Indeed, data from the Office of Minority Health, an arm of the Department for Health and Human Services, shows that the death rate for black Americans is generally higher than whites for COVID-19, heart disease, stroke, cancer, asthma, influenza and pneumonia, diabetes, HIV/AIDS and homicide.
Black Americans were also found to be more likely to die early for all causes of death because younger members of the group tend to be living with diseases more commonly seen in older ages for other races such as high blood pressure, diabetes and stroke according to the CDC which are compounded by socio-economic issues. Research from Cigna also said blacks are 20% more likely to report psychological distress but 50% less likely to receive counseling or mental health treatment.
Richardson said when the CNBC leaders engaged the CDC on the health outcomes for black Americans, “We weren't willing to just have a Band-Aid operation that they were cool with because COVID simply pulled back the scab, and showed how black people are underserved by the healthcare system.”
As that relationship remains ongoing, the Mount Vernon pastor said black church leaders came together to discuss how else they could challenge the status quo on black health, and they launched the “Healing & Hope” talk show in February which airs on Tuesdays and Thursdays on the Impact Network at 10 p.m.
“We decided that we would try to go for the mass appeal because one of the places that they marketed our relationship with COVID was on Impact TV, trying to reach that constituency,” Richardson said of the network which has a market of 80 million households.

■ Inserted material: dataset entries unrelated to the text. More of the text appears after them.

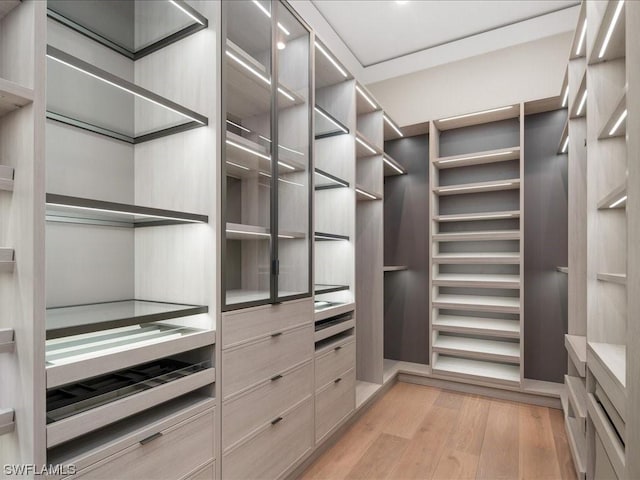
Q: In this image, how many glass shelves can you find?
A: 8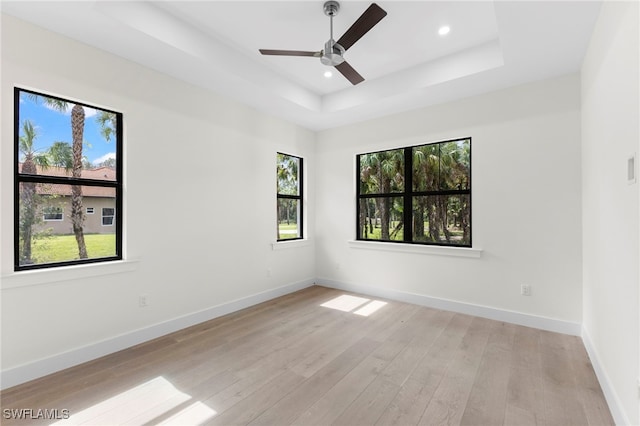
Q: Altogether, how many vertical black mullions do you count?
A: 1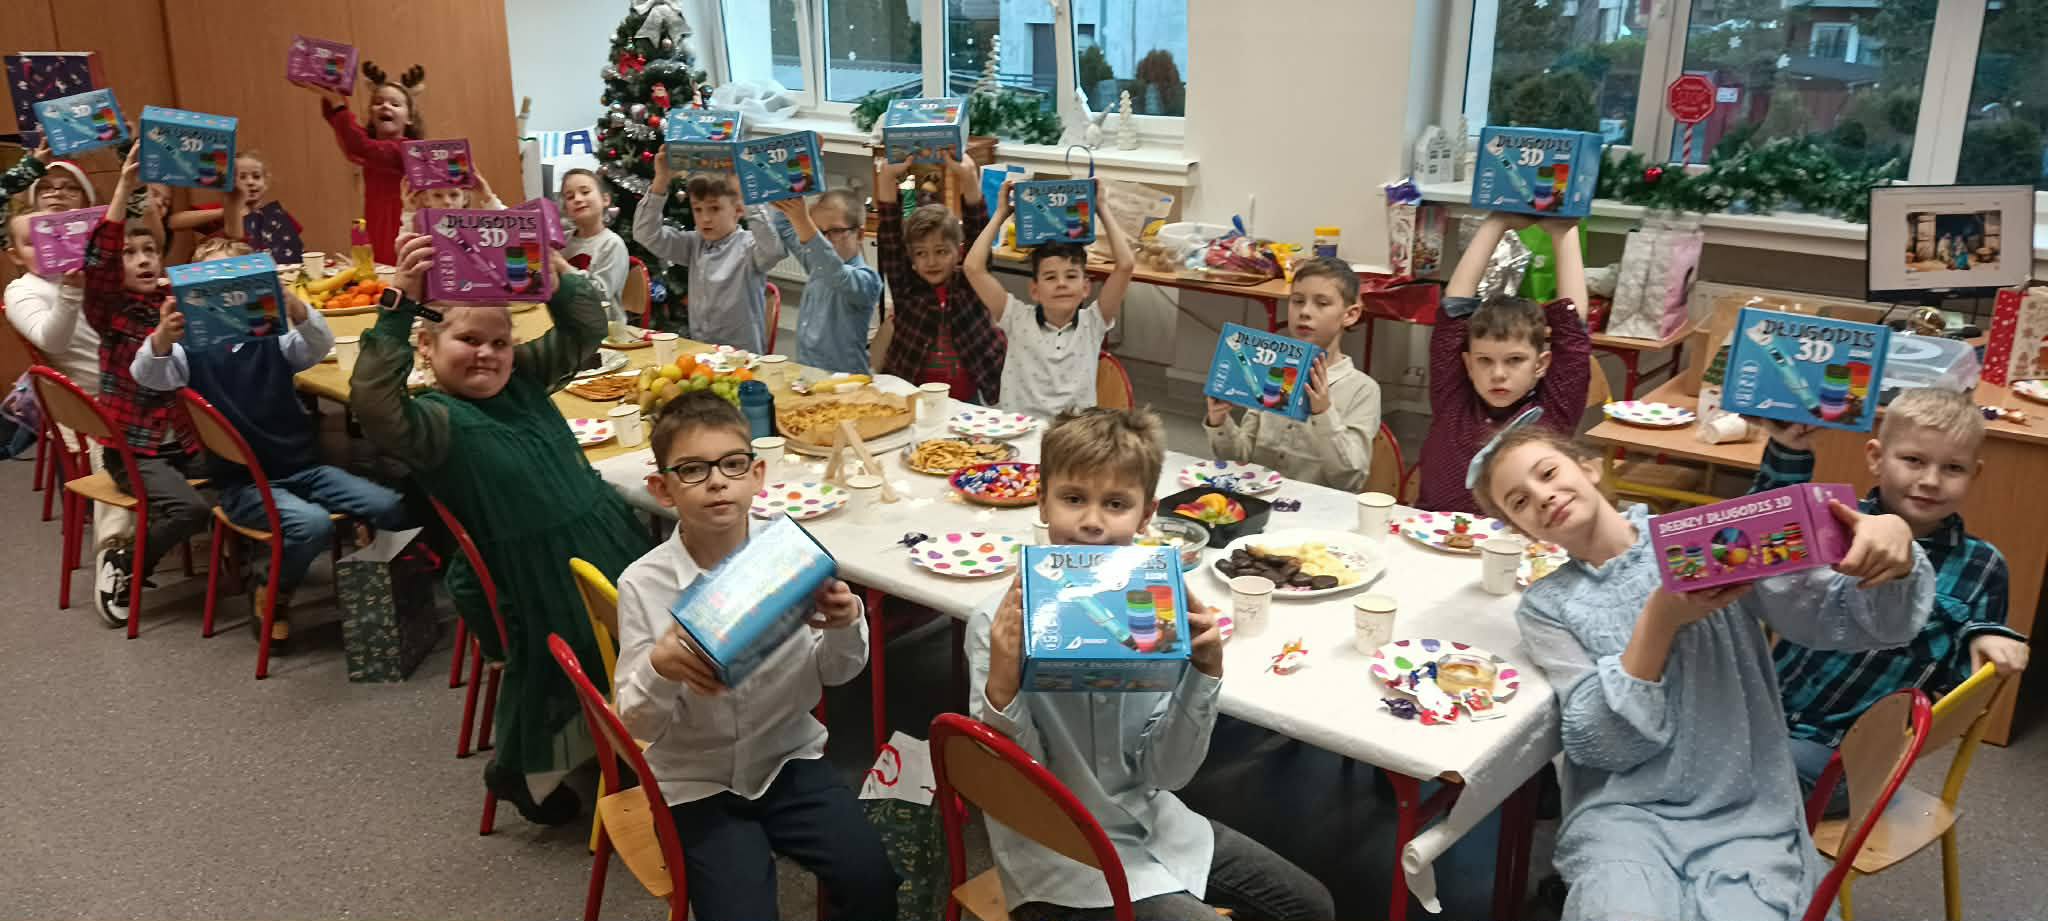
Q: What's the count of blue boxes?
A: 12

“Since the Conference of National Black Churches launched 'Healing & Hope' in February, the show has featured guest appearances by prominent CNBC denominational leaders, presidents of higher education institutions, activists, CDC and HHS leadership,” Terence Cullen, a spokesperson for the CNBC added. “The show is intended to uplift, inform, and call viewers to action in the face of COVID-19 and today’s most pressing social justice issues.”
Richardson said they have recorded episodes for the talk show all the way into August, and the hope is to continue getting the word out with additional funding.
“I would hope that the connection would be that we communicated and postured the Church's profile in the minds of a larger community, as a tool for helping empower and heal and give hope to our communities,” said Richardson when asked what he hopes the legacy of the show will be. “I would hope that ‘Healing & Hope’ has provided and is providing an opportunity for people to take a second look at what faith communities can do and it's also helping the faith community to see itself. It's defined aspirational goals for the faith community.”